San Francisco Loses Another Meeting
By Margo McCall -- Tradeshow Week, 3/14/2005
As San Francisco's hotel labor dispute drags into a sixth month, the city has lost another piece of meetings business. But this time the group isn't going out of state. Rather, it's relocating just a matter of miles south to San Jose, Calif.
The Organization of American Historians decided earlier this month to hold its 2,500-attendee annual meeting at the San Jose McEnery Convention Center March 31–April 3, instead of the San Francisco Hilton during the same dates.
And that has caused San Francisco Convention & Visitors Bureau officials to accuse San Jose of poaching. "I clearly realize it's a competitive environment out there, and every city needs to do what it has to do to capture convention business, but when it's aggressively reaching out to signed business and painting a picture that isn't true, I don't think that's ethical," said Mark Theis, vice president of the CVB's convention division.
But one city's poaching is another's aggressive marketing.

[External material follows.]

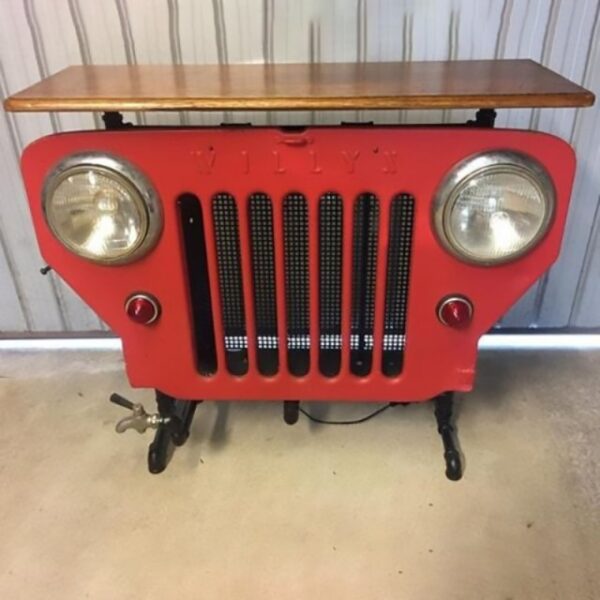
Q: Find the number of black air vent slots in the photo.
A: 7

Dan Fenton, president and CEO of the San Jose Convention & Visitors Bureau, said his city would be remiss if it didn't reach out to groups that are considering moving their meetings because of the ongoing boycott by Unite Here members who work for 14 downtown San Francisco hotels.
"We certainly didn't create the labor dispute," said Fenton. "Some of the groups are feeling uncomfortable. Once we understand that they have a constituency that feels that way, we wouldn't be doing our job if we didn't mention there's a place 40 minutes south. Any aggressive sales and marketing organization would certainly not have a problem with contacting a group that's uncomfortable about holding their meeting there."
Although Unite Here members in Los Angeles and Washington, D.C., also voted last September to authorize a strike, San Francisco — where 8,000 workers are affected — has become a center of the dispute. It was there that workers in October launched a two-week strike at four hotels and were quickly locked out for weeks at all 14 hotels. A 60-day cooling-off period came and went without much progress in talks between workers and hotel management.
In the meantime, a new contract was signed in Washington, D.C. A boycott is also in force in Los Angeles, but there are no reports of lost convention business there.
San Francisco union members have been urging meeting planners to boycott affected hotels, a strategy decried by the American Society of Assn. Executives, Meeting Professionals Intl. and the Professional Convention Management Assn.
Amy Stark, director of meetings for the Organization of American Historians, said her group contacted San Jose as a possible backup site last fall, when the labor dispute was just heating up. The board met and considered the financial ramifications when the cooling-off period expired with no resolution in sight. A survey of members found that three-quarters of those who responded were uncomfortable with the idea of staying in a hotel under union boycott.
That sealed the relocation decision.
"After that message, we knew our meeting was starting to fall apart. We were losing registrants. Financially, we couldn't afford to keep going" with plans for San Francisco, Stark said.
Relocating the meeting won't come without a cost, however. The organization is still negotiating with the Hilton over hundreds of thousands of dollars it is contractually obligated to pay at this point. And although the historians group is going to San Jose this year, it's not eliminating San Francisco from its rotation, which also includes Minneapolis, New York, Seattle and Washington, D.C. San Francisco, where the group met in 1997, tends to generate strong turnout. "Our members really like it," Stark said.
The historians group was the second major meeting to defect due to the labor strife. In November, the American Anthropological Assn. moved its 5,000-attendee meeting from the San Francisco Hilton to the Atlanta Hilton. Theis said San Francisco also recently lost out to another city on a bid to draw the Modern Language Assn.'s meeting.
"Luckily, San Francisco still continues to anchor major convention groups," he said. "It just creates a little negativity."
One major difference between San Jose and San Francisco is the makeup of their CVB boards. While Theis said the San Francisco CVB "tries to take an apolitical stand" when its board is assembled, the San Jose CVB last year became part of Team San Jose, formed to include all community stakeholders, including hotel management and organized labor.
Six of Team San Jose's 27 board members represent the labor industry. Formed as a public benefit corporation, Team San Jose is intended to enlist the support of diverse groups to market the community. Fenton, who is also chairman of Team San Jose, believes that having both labor and hotel management on the board reduces the likelihood of labor strife in his city.
While organized labor representatives are CVB members in San Francisco, Theis said having union representatives on the CVB board would represent a conflict of interest. "We're not taking sides in the labor dispute," he said. "We're just taking a side when we're losing business."